Skip the Statue of Liberty? Avoid the Met? Take a pass on Broadway? These are words of sacrilege for the average tourist, but for anyone in the know, like Julie at Matador, this is advice to live by. Okay, Julie’s not actually saying don’t go to these places in her recent article, she’s simply saying: here’s where you think you should go, but why not see this instead (or on top) of that?
Take the museums for example. You can’t beat the Met, but NYC is chock full of great, small museums with eclectic topics like the Museum of Chinese in America or El Museo del Barrio. And the Statue of Liberty is great and all, if you really have nothing better to do, but if you’re going to ferry out to an island, why not go to Ellis Island instead, where you’ll at least learn a little something about the city, and maybe even discovery a few long-lost relatives you never knew about?

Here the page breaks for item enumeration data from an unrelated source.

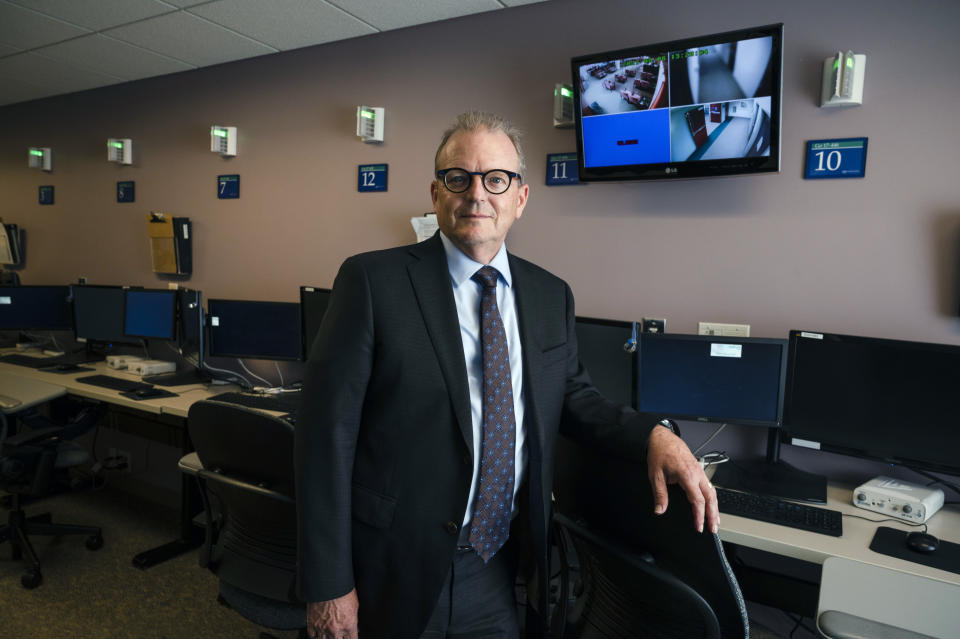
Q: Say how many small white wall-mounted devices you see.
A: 6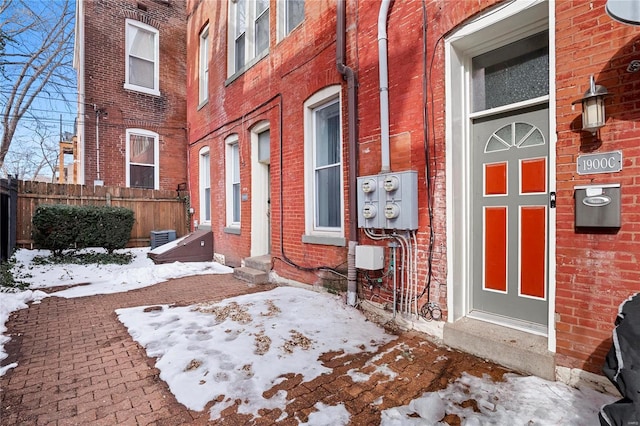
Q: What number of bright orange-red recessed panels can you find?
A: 4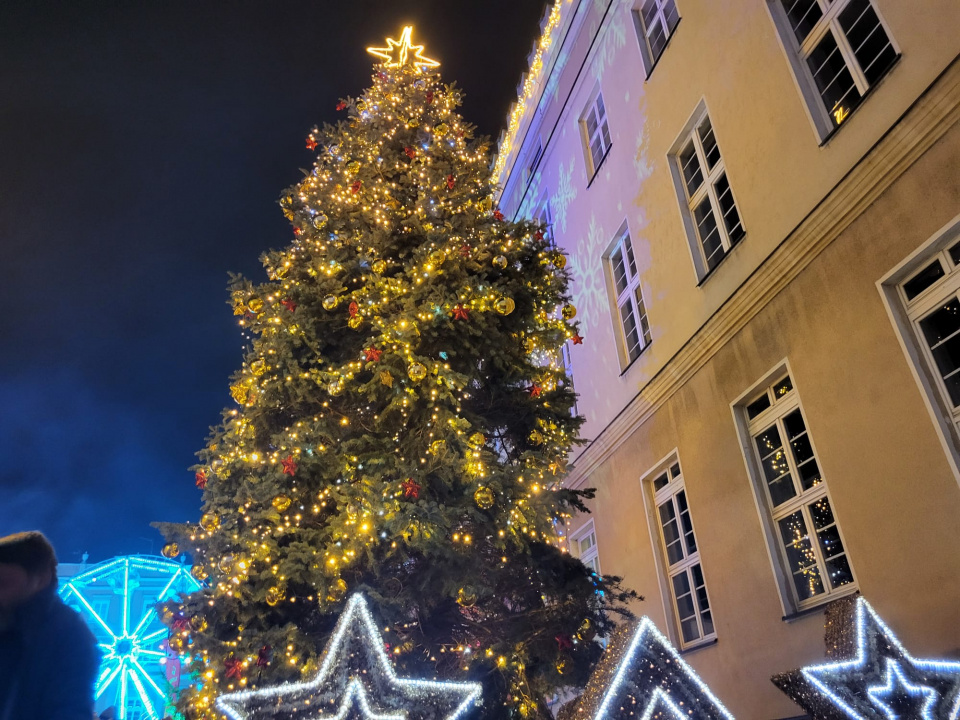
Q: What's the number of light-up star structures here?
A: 4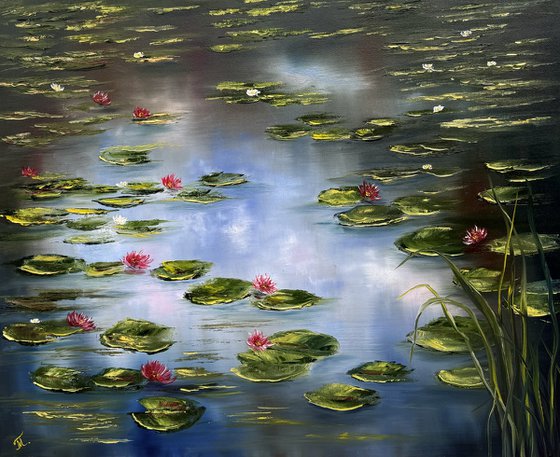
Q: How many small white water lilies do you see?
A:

Naturally, this one got a lot of comments, some agreeing, some kind of pissed-off to be told they should not see Central Park. Commenter Sara adds this bit of wisdom of her own:
I used to work at The Met, and one curious thing I noticed was that there seemed to be a lot of tourists there who didn’t have any interest in art, they just saw that it was a Must Do in their guidebook and showed up. The Met also takes an old-school approach and doesn’t do a lot in the way of interactive displays or creative ways to introduce the art to the viewers — if you didn’t take Art History in college, you might not get a lot out of it. (MoMA is better in this regard, which makes it nominally worth the price of admission.)
Which is the main reason I agree with you here – The Met is amazing, but if you’re not much of an art connoisseur, there are dozens of other museums that would interest you more.